Records from a collection:
━━━━━━

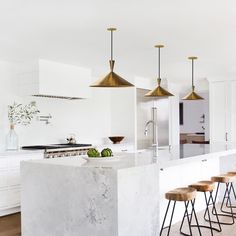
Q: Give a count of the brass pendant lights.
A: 3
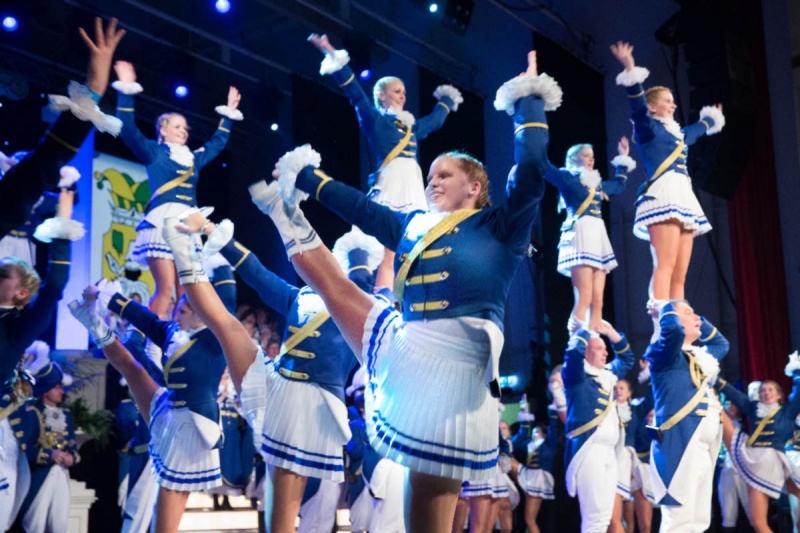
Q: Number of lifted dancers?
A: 4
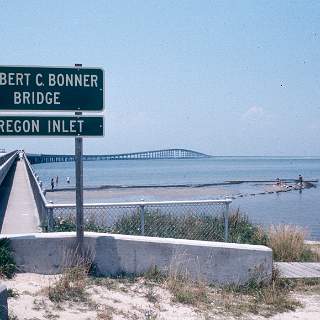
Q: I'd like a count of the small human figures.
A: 5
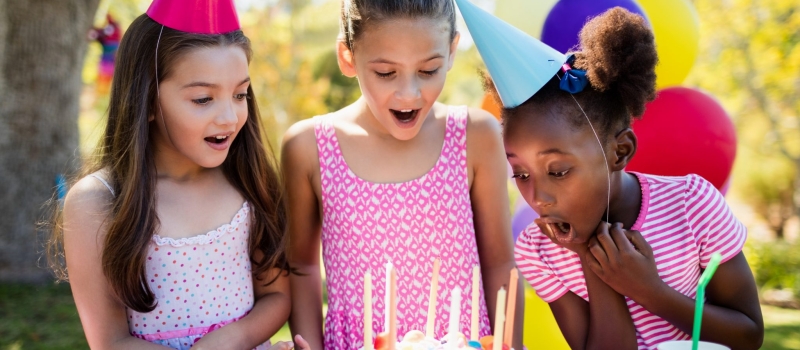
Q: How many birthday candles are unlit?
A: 8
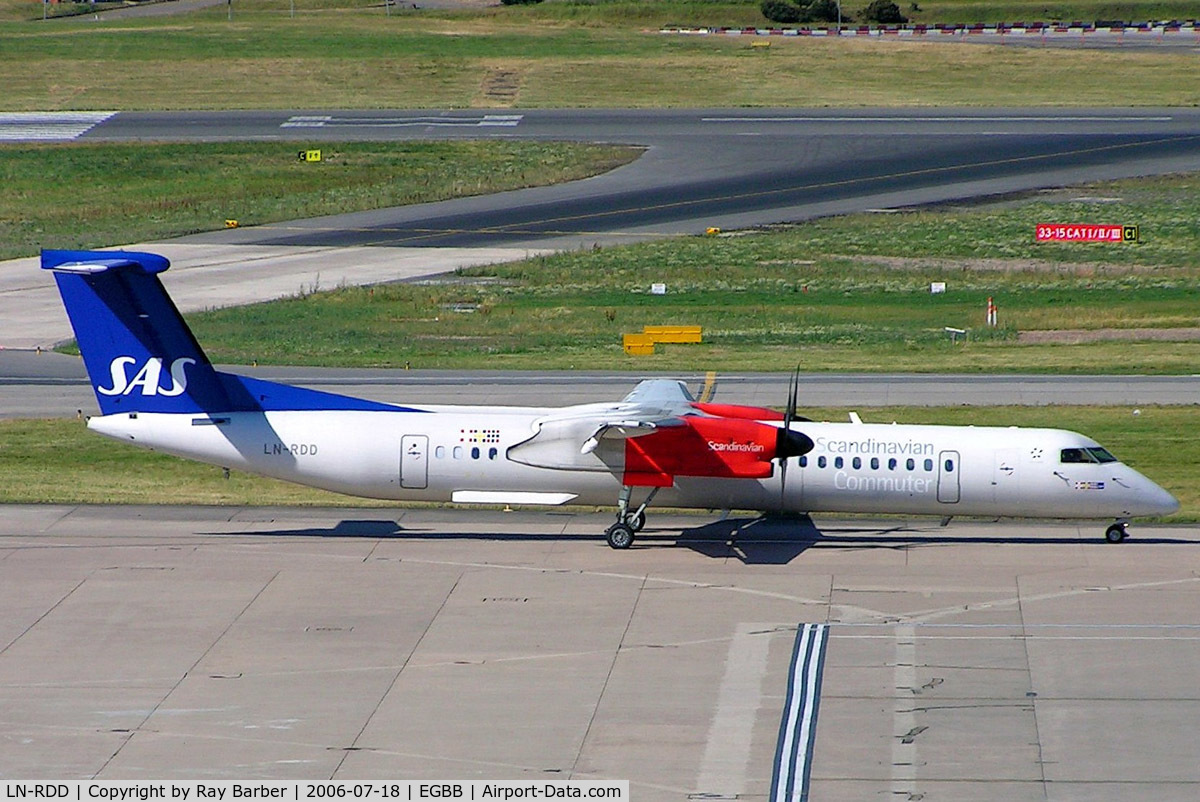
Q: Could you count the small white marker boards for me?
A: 2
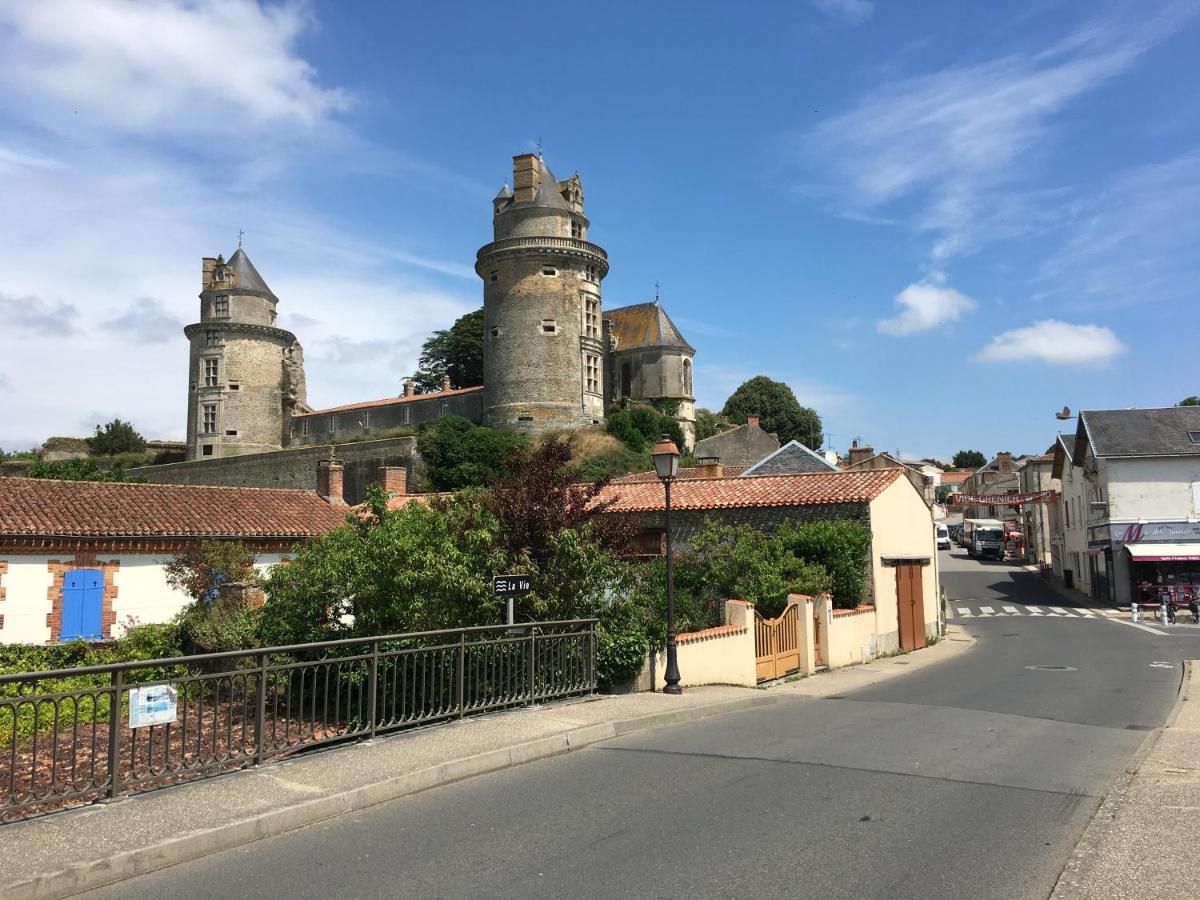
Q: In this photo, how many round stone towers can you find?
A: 2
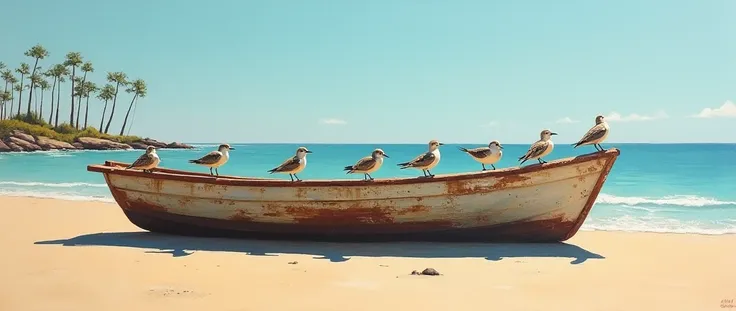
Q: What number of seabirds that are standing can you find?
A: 8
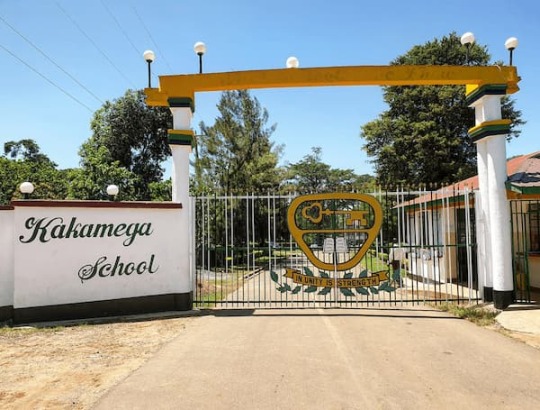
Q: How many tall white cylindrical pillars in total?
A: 2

━━━━━━

Exercise brief:
Restate the data word for word while omitting each picture.

Written reply:
Q: Give a count of the brass pendant lights.
A: 3
Q: Number of lifted dancers?
A: 4
Q: I'd like a count of the small human figures.
A: 5
Q: How many birthday candles are unlit?
A: 8
Q: Could you count the small white marker boards for me?
A: 2
Q: In this photo, how many round stone towers can you find?
A: 2
Q: What number of seabirds that are standing can you find?
A: 8
Q: How many tall white cylindrical pillars in total?
A: 2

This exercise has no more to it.